Any picture in the data below should be skipped, while every line is repeated exactly.

Counting comprehension data
#####
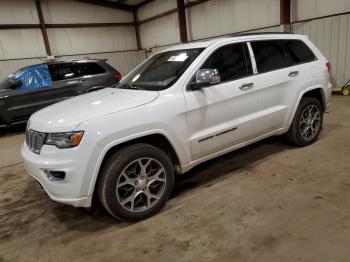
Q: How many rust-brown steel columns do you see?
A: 4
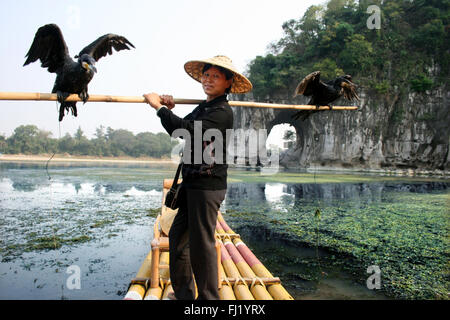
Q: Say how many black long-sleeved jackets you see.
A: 1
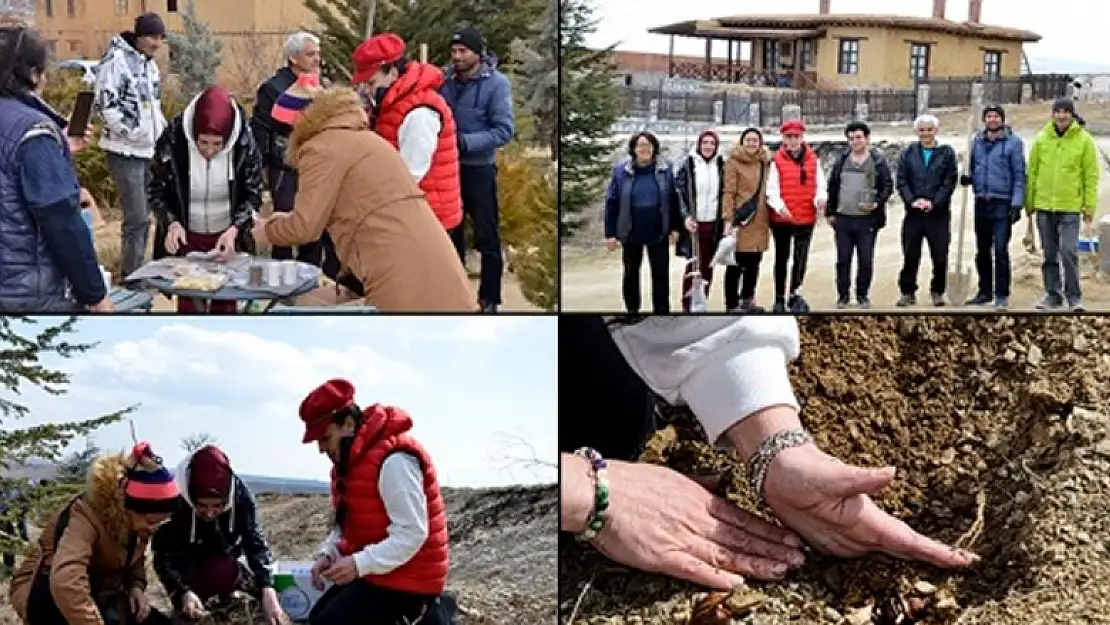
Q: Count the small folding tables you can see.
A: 1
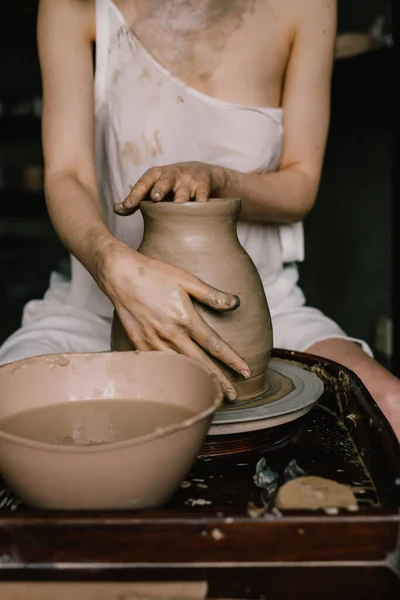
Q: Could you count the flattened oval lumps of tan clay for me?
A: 1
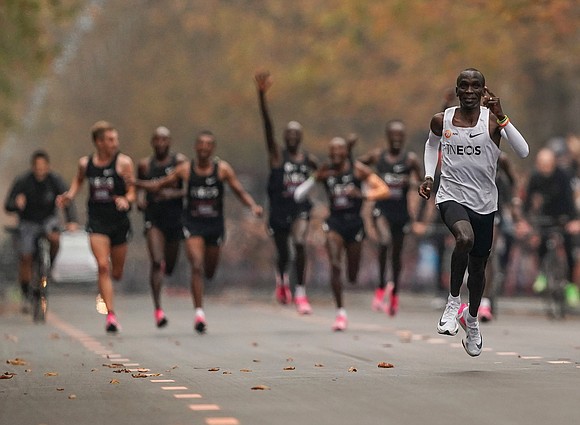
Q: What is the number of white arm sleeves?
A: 3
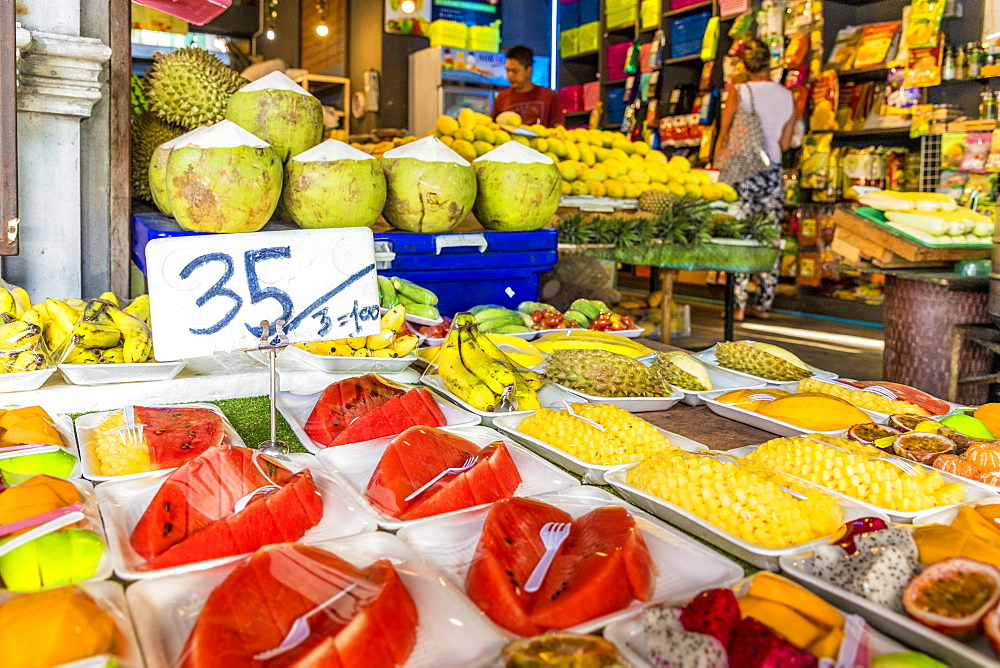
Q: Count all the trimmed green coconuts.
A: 6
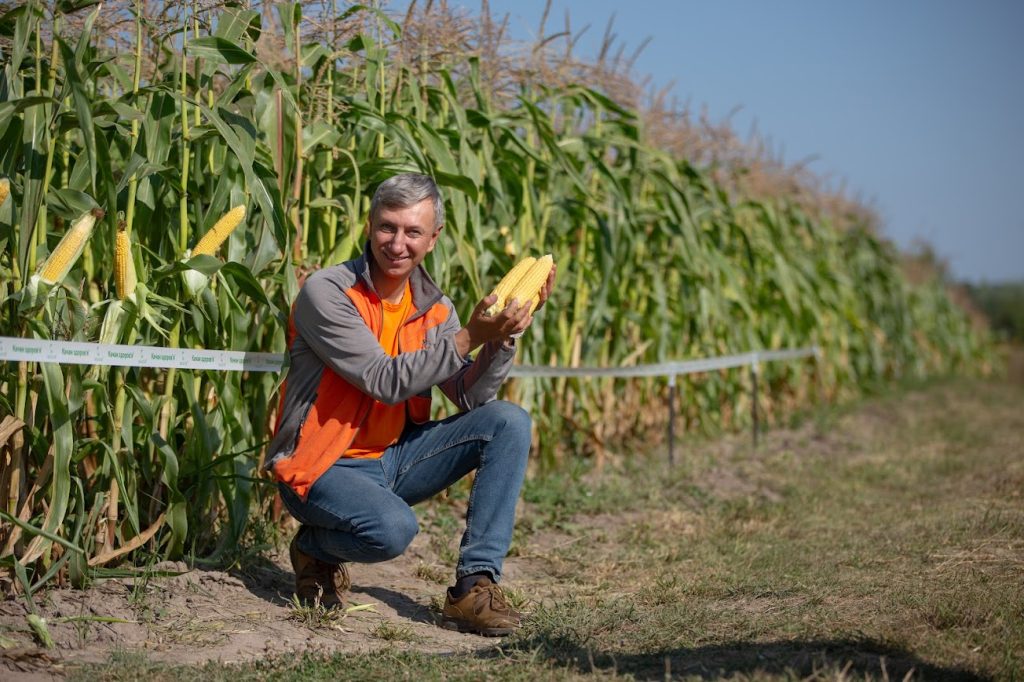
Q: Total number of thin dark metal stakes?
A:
#####
### Result for this exercise
Q: How many rust-brown steel columns do you see?
A: 4
Q: Say how many black long-sleeved jackets you see.
A: 1
Q: Count the small folding tables you can see.
A: 1
Q: Could you count the flattened oval lumps of tan clay for me?
A: 1
Q: What is the number of white arm sleeves?
A: 3
Q: Count all the trimmed green coconuts.
A: 6
Q: Total number of thin dark metal stakes?
A:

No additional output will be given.